The relative contribution of Th2 and Th1 cytokines to the pathogenesis of lesions of chronic asthma remains poorly understood. To date, therapeutic inhibition of Th2 cytokines has proved disappointing. We used a clinically relevant model of chronic allergic asthma in mice to compare the effects of administering neutralizing antibodies to interleukin (IL)-13, IL-5, and interferon-gamma (IFN-gamma) to animals with established disease. As has been observed in clinical studies, anti-IL-5 inhibited both inflammation and remodeling but had no effect on airway responsiveness to methacholine. Anti-IL-13 effectively suppressed eosinophil recruitment and accumulation of chronic inflammatory cells in the airways.
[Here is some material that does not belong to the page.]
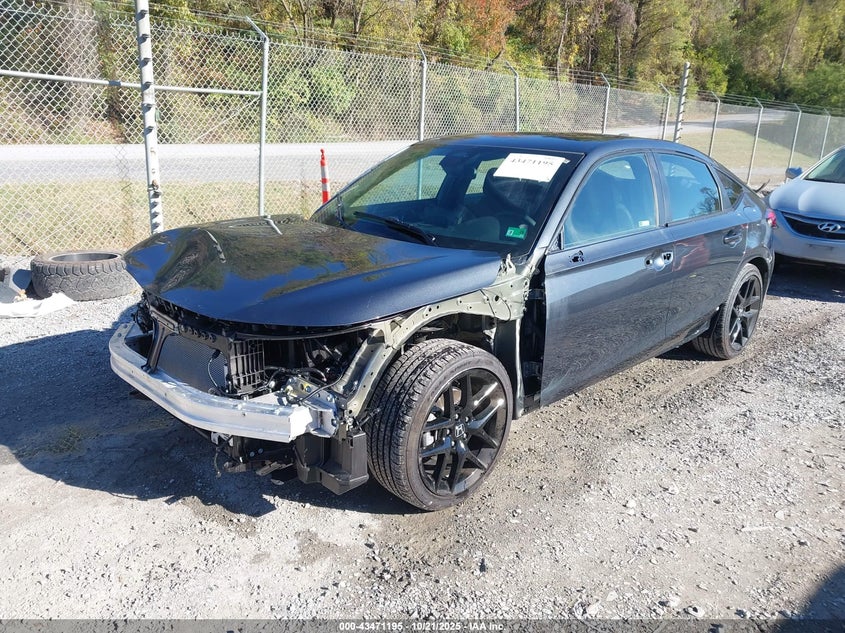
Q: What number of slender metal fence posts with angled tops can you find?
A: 9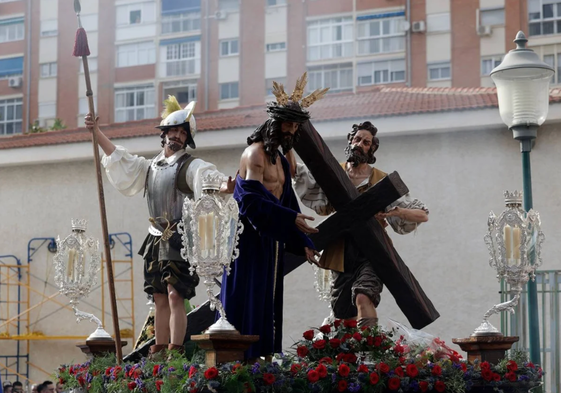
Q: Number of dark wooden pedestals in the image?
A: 3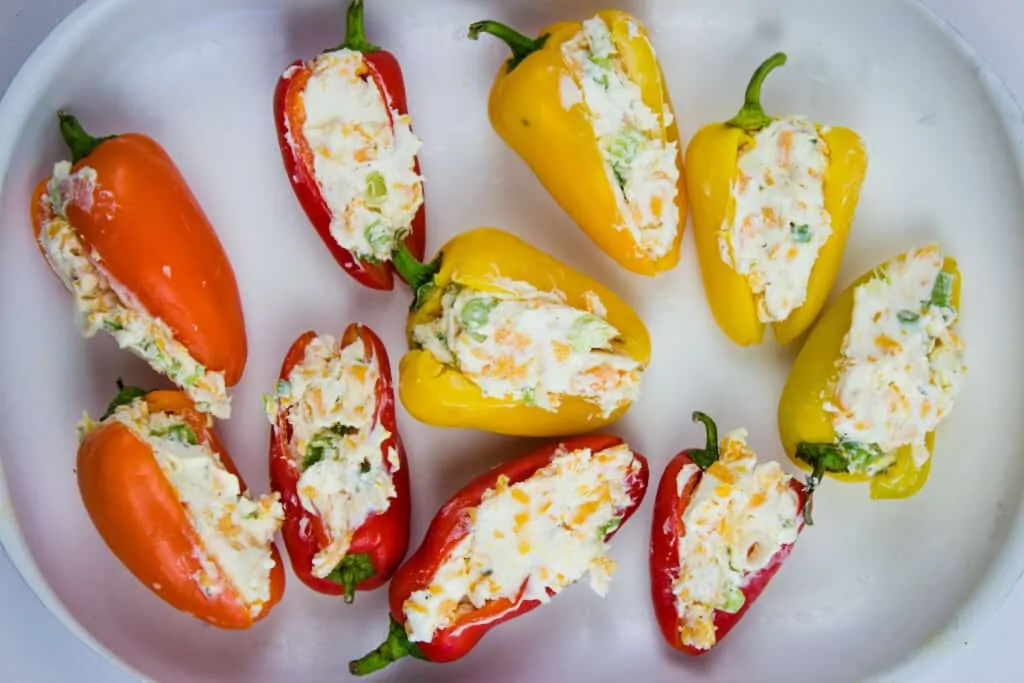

This treatment also partially suppressed changes of airway wall remodeling, including goblet cell hyperplasia/metaplasia and subepithelial fibrosis, but had limited ability to inhibit airway hyperreactivity (AHR). In contrast, treatment with anti-IFN-gamma markedly suppressed AHR. This antibody inhibited accumulation of chronic inflammatory cells but did not affect eosinophil recruitment or changes of remodeling. We conclude that inhibition of IL-5 is beneficial and that inhibition of IL-13 has considerable potential as a therapeutic strategy in chronic asthma, that IFN-gamma may play an important role in the pathogenesis of AHR, and that co-operative interaction between Th2 and Th1 cytokines contributes to the pathogenesis of the lesions of chronic asthma.